I never thought the first alien we encountered would be a bacterium. But then again, what did I expect? A walking, talking quadruped?
“Muli bwanji, Elida,” Chanda pipes in from the lab’s entrance. “Stop telling jokes to yourself, and come out. I’ve made lunch, and I’m sure you’ve got to eat too.”
It’s disappointing I can’t communicate with the bacteria. Maybe they’re like me, ill-fitting and awkward. Or maybe, they just don’t want to talk. I turn off the microscope’s light, put the slide away, and clean the bench and instruments.
I remove my suit in the airlock-decontamination room, and enjoy the gusts of air and warm light caressing my naked body. “Decontamination complete.”
“Thanks, Mosi.”
Outside the lab, the sun burns bright in the scout-planet’s violet sky, while the surf slamming against the shore ignites my thirst. I head for Chanda’s airlocked tent, probably squishing millions upon millions of organisms as I tread along in my suit and heavy boots.

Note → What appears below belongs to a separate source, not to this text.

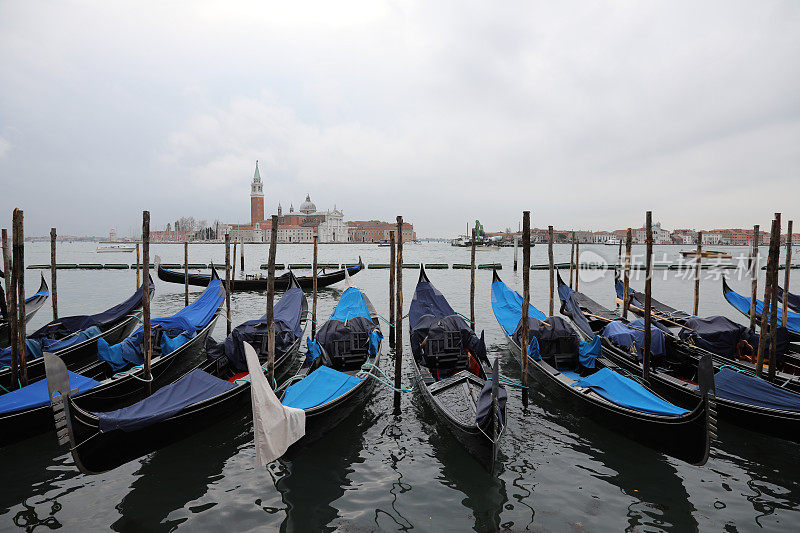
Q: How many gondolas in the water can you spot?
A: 12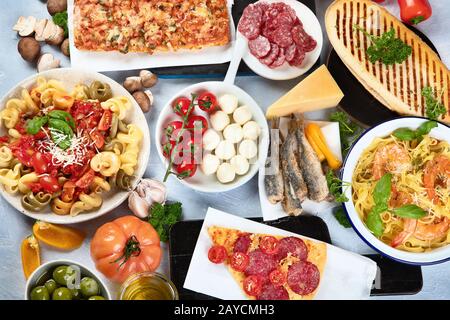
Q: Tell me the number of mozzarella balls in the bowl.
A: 11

Bacteria dying don’t bother me. They don’t think – they’re just biochemistry in sacks. What I want to find and protect are sentient species, those that can feel higher emotions like pain and remorse. Kind of like the guilt I harbour for wiping out the Tripods in Centauri. It’s one of the few emotions that still manages to percolate through.
I kick a stone off the dirt walkway. The path winds between the ten-metre-wide craters that we still can’t explain, but all I really want is a drink. Does that make me a bad scientist? Or is it the fact that I prefer to talk to myself and not other people?

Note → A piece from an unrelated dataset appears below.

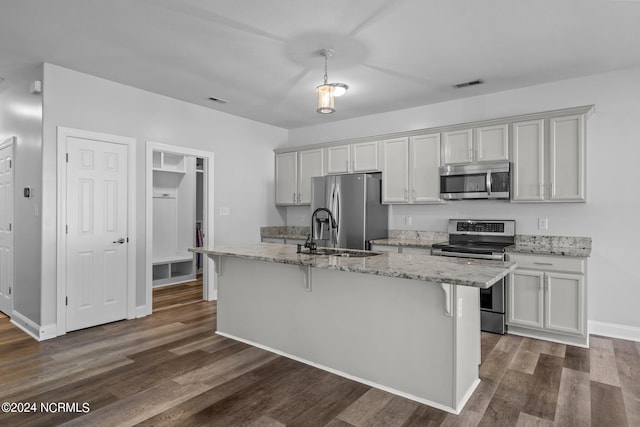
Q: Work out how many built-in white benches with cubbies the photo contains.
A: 1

Chanda greets me with a smile. “The great Doctor Banda joins us. Come, have some goop.”
“I want water.”
“Well, when you ask so nicely, here.” He shoves an aluminium flask into my hands.
I drink, trying to ignore his gaze. I know what he’s going to ask. The same impatient, daily whining he exhibited on the previous seven planets.
“So, any news?”
“Nope.” I grab a bowl of food, and tuck in. Thankfully all we have is slush so I can eat with one hand, my other an amputated victim of repeated cryowakes.
“Right. Same old, eh?”
“Yep.”
He paces in the tiny mess room, hands behind his back, facing the floor, huffing away.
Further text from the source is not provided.